Nebraska Wesleyan University Course Delivery Methods
- Standard Direct (face-to-face) Instruction: Minimum instructional time is verified for each course section, regardless of term length. Courses may use a combination of in-class and directed out-of-class learning activities that amount to no less than 45 hours per credit hour.
- Accelerated Direct (face-to-face) Instruction: Course sections normally meet once per week for 4 hours, with sufficient work outside of class such that each credit hour represents not less than 45 hours of student work.
- Online or Hybrid: Courses offered fully online (75-100% online) or in a hybrid format (25-75% online) must meet the course description, learning objectives, and credit hour standards.
Graduate-Level Courses Toward Bachelor's Degree
A student may only count a specific number of graduate-level credits toward a bachelor’s degree based on one of the following options:
- Student formally accepted to a NWU 3+2 Master of Athletic Training (MAT) program: student may count 32 credits of graduate coursework awarded in the 4th year of the program toward an Exercise Science major. Graduate-level courses will be taken during the 4th year of undergraduate program and will count toward both undergraduate and graduate degree requirements.

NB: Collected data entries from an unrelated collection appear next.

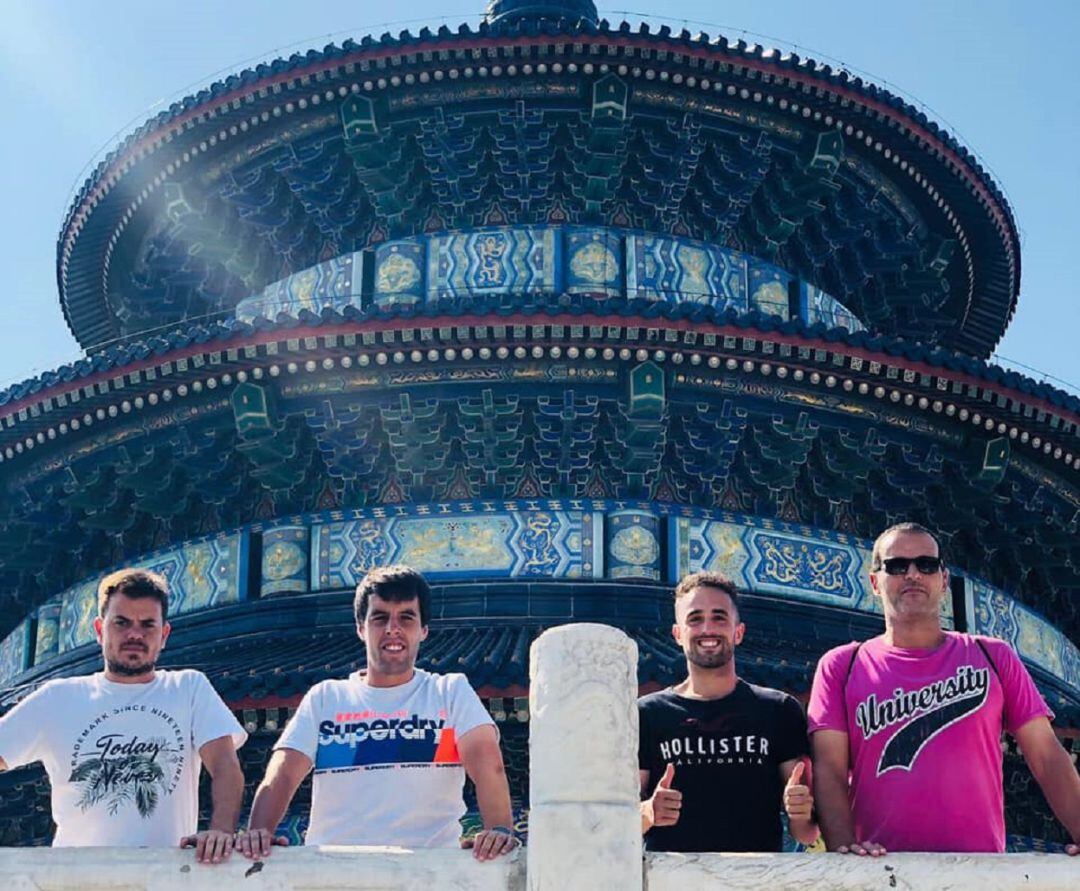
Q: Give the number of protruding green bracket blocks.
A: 8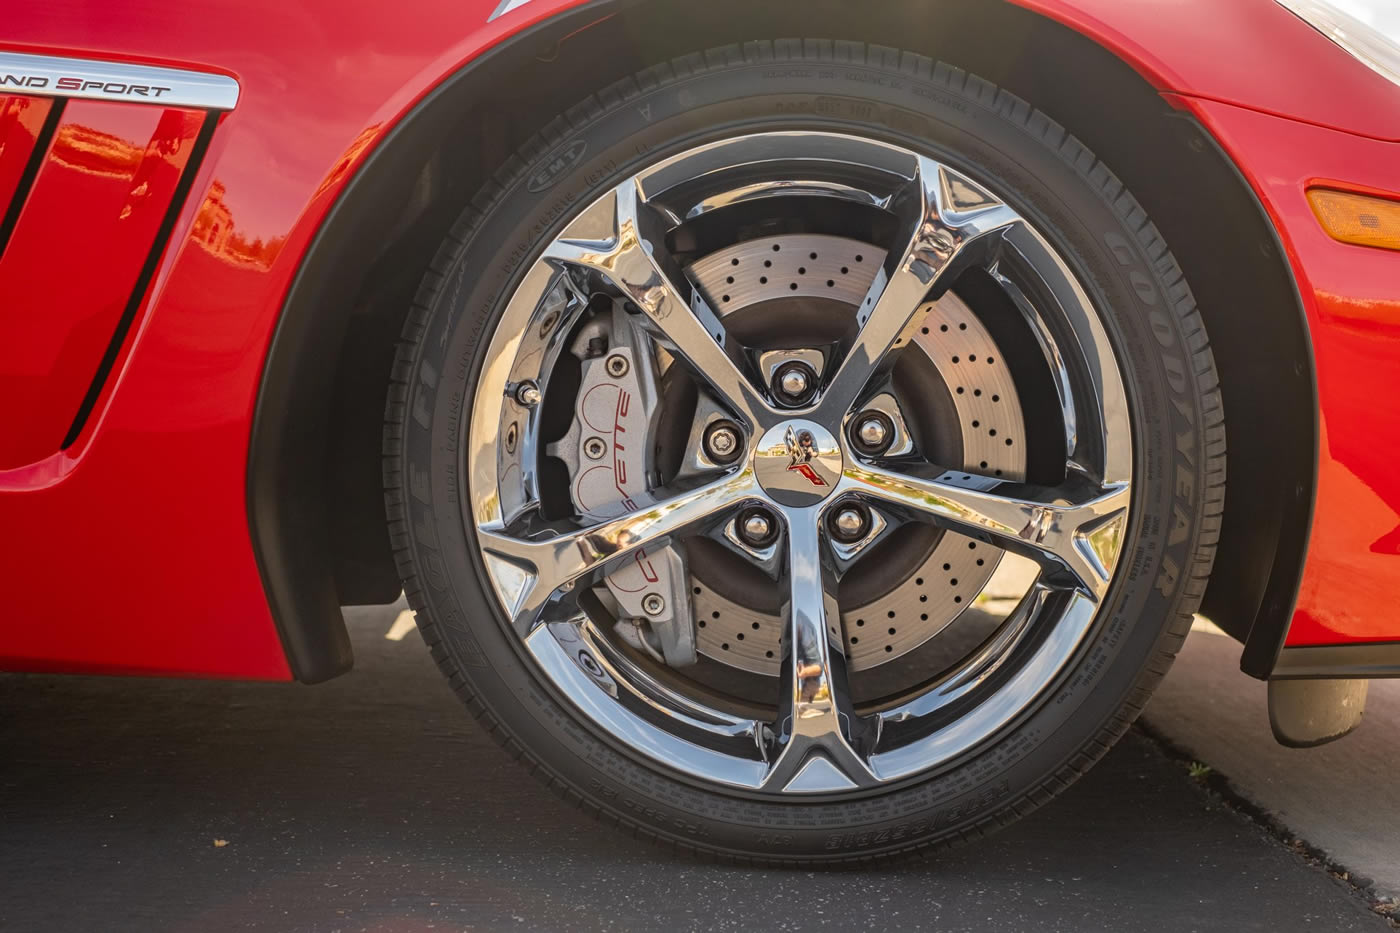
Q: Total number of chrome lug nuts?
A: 5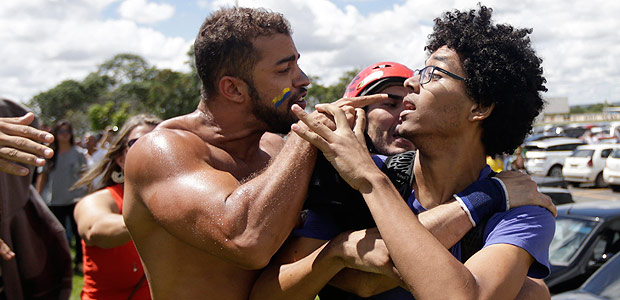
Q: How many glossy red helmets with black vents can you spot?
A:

- All other undergraduate majors: student may count 12 credits of graduate coursework toward an NWU undergraduate major as long as the student is granted permission by both the graduate program director and the undergraduate department chair or the student has been formally admitted to a program designed for early enrollment in graduate courses (see program admission requirements). Permission should be granted only after the program director/department chair consult with each other regarding space availability and curricular/pedagogical appropriateness, as well as confirming that the student meets the following standards: senior standing, a 3.25 or higher NWU GPA, and completed all necessary course prerequisites.
Graduate-level coursework completed by an undergraduate student will count as undergraduate credit and be calculated in the student's undergraduate GPA, as well as count as graduate credit and calculated in the graduate GPA.
Credit Earned Outside Regular Classes - Credit by Examination
A student who wishes to earn credit for a Nebraska Wesleyan University course may apply for Credit by Examination. The department chair/program director must approve that the course is appropriate to earn via credit by exam, the student must be in good standing, and the requested course cannot be a prerequisite for an advanced course in which the student is currently enrolled or has previously earned credit. Credit by examination may not be earned for Selected Topics, Directed Readings, Independent Study, Special Projects, or Capstone courses. A student who has been enrolled in a course must wait at least six weeks following completion, failure, or withdrawal from a course before applying for credit by examination in the same course.
To pursue credit by examination, the student completes the Credit by Examination Application and pays the application fee. Within 30 days, the department chair/program director, or her/his designee, directs the administration of an examination or other appropriate discipline-based method for examining skills, knowledge, and competency of the course content.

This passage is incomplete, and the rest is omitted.